### [SUPPLIED RECORDS]

○ ○ ○ ○ ○ ○ ○

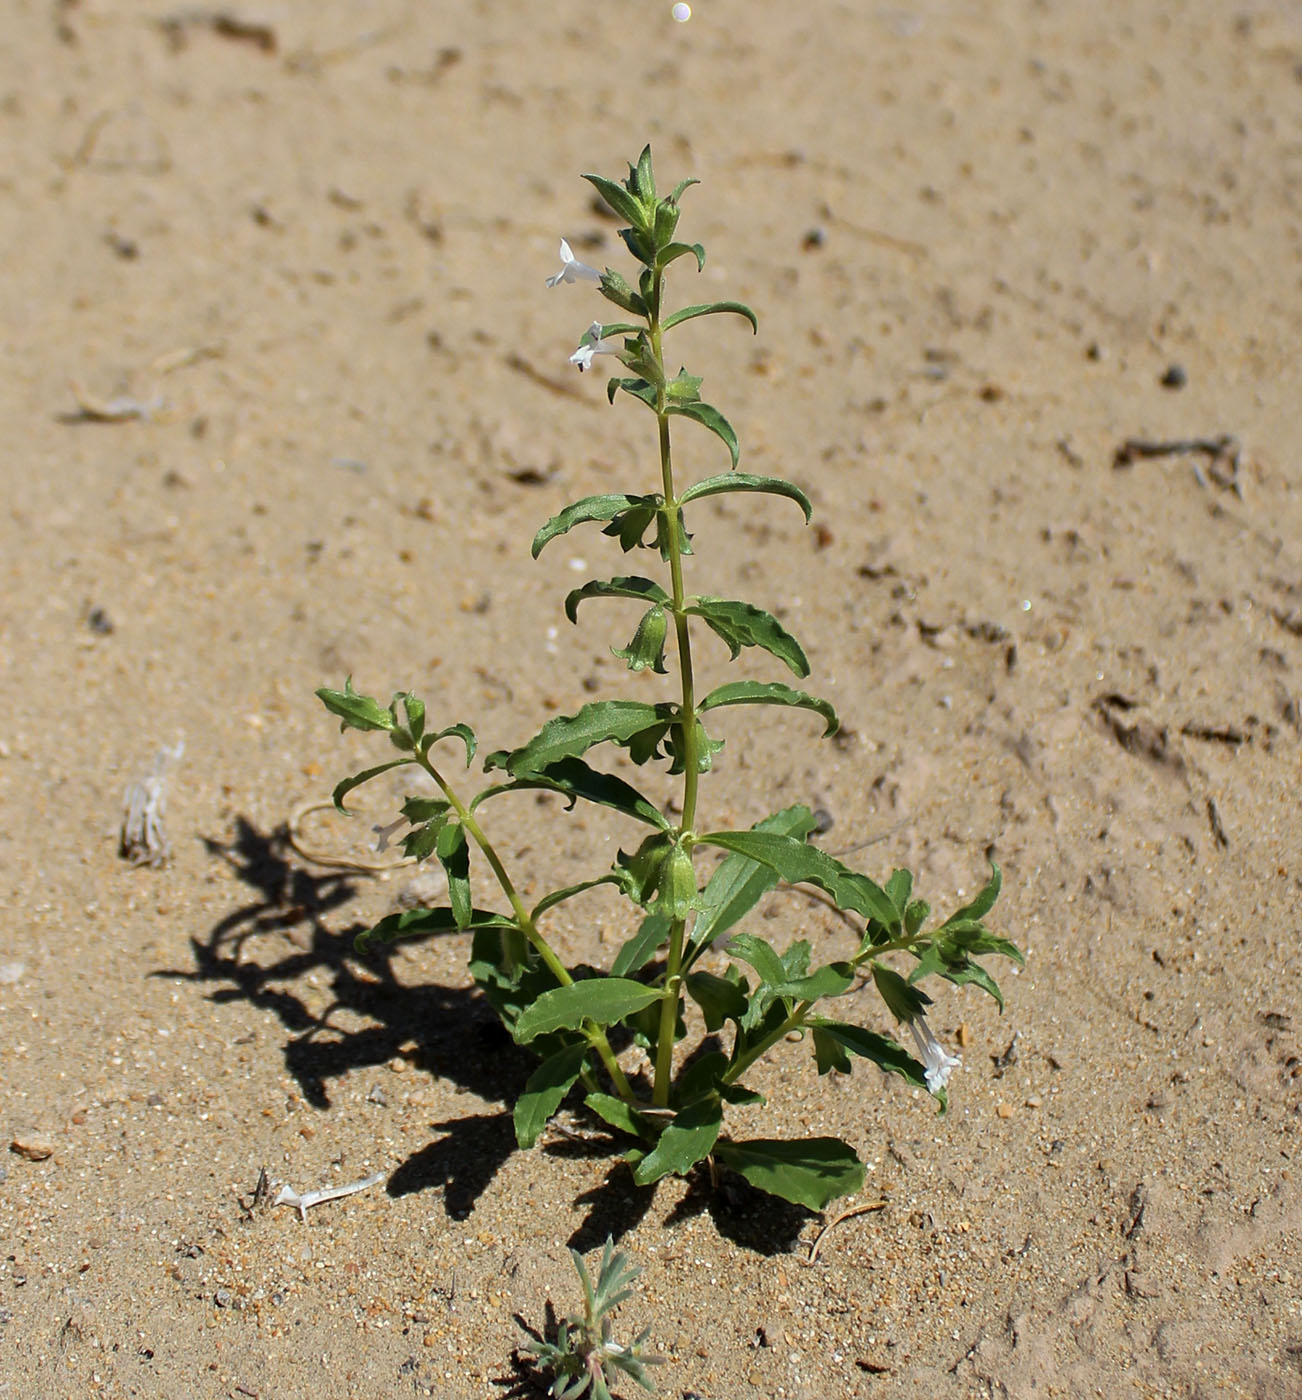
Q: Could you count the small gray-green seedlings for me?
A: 1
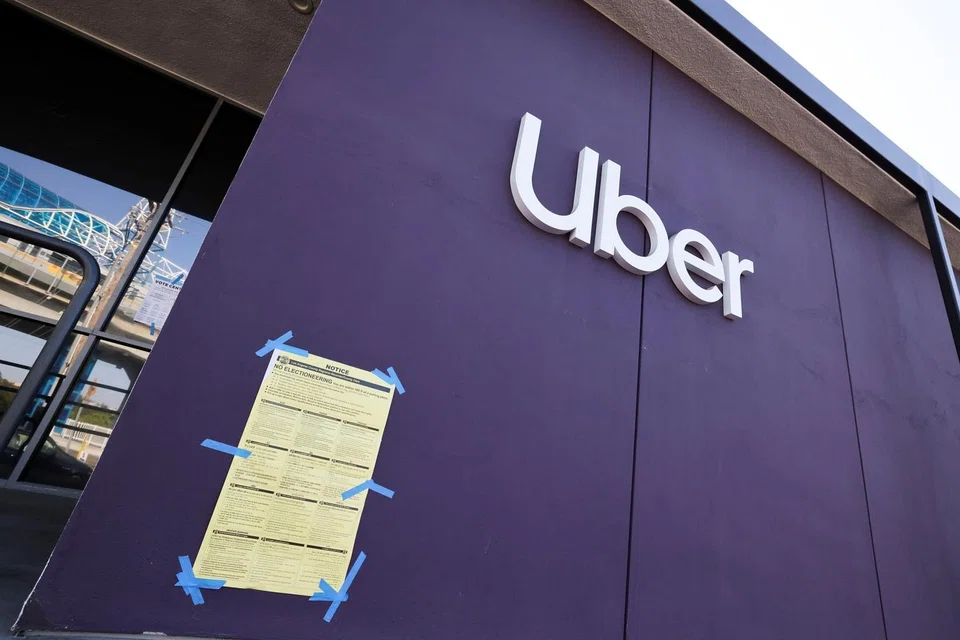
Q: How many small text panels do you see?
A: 12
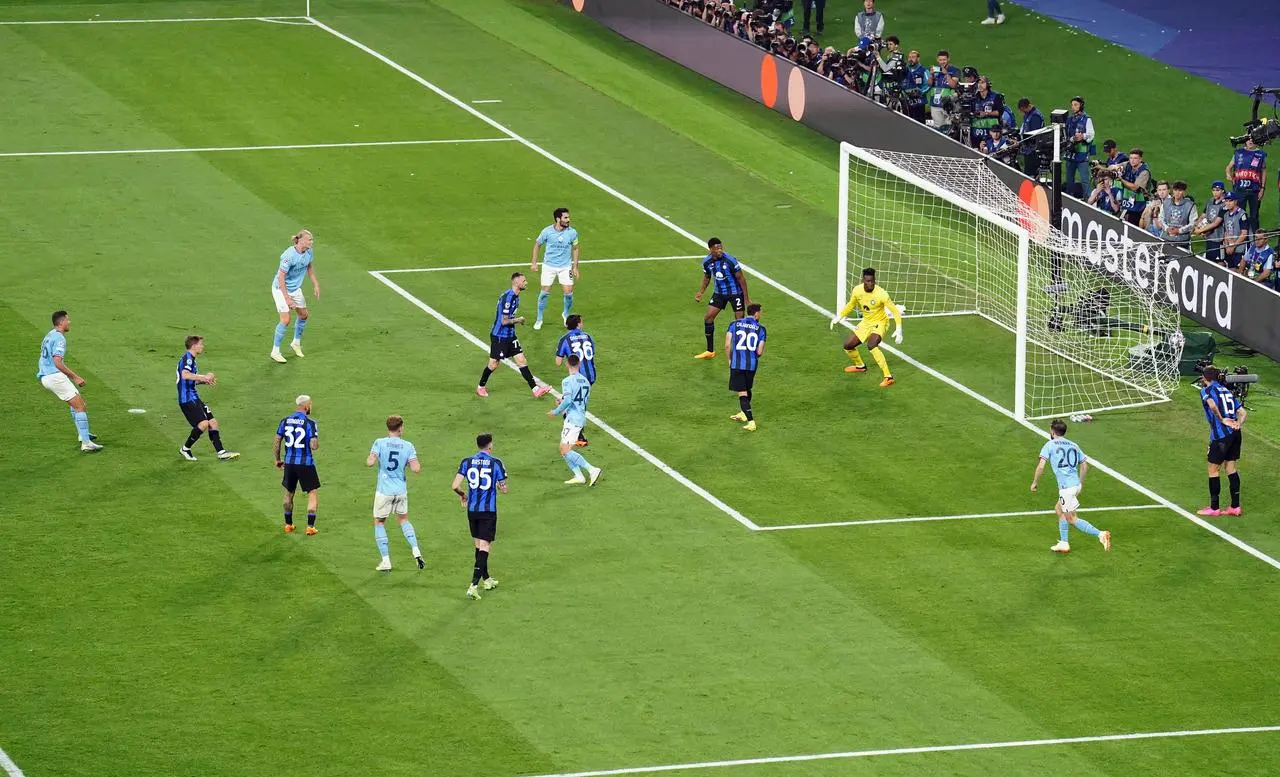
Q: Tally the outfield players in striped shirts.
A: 8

○ ○ ○ ○ ○ ○ ○

### [GOAL OF THE EXERCISE]
Only one thing belongs in the reply: the exact lines of the listing above, from the one with "Q: Tally the" through its last line.

### [YOUR SOLUTION]
Q: Tally the outfield players in striped shirts.
A: 8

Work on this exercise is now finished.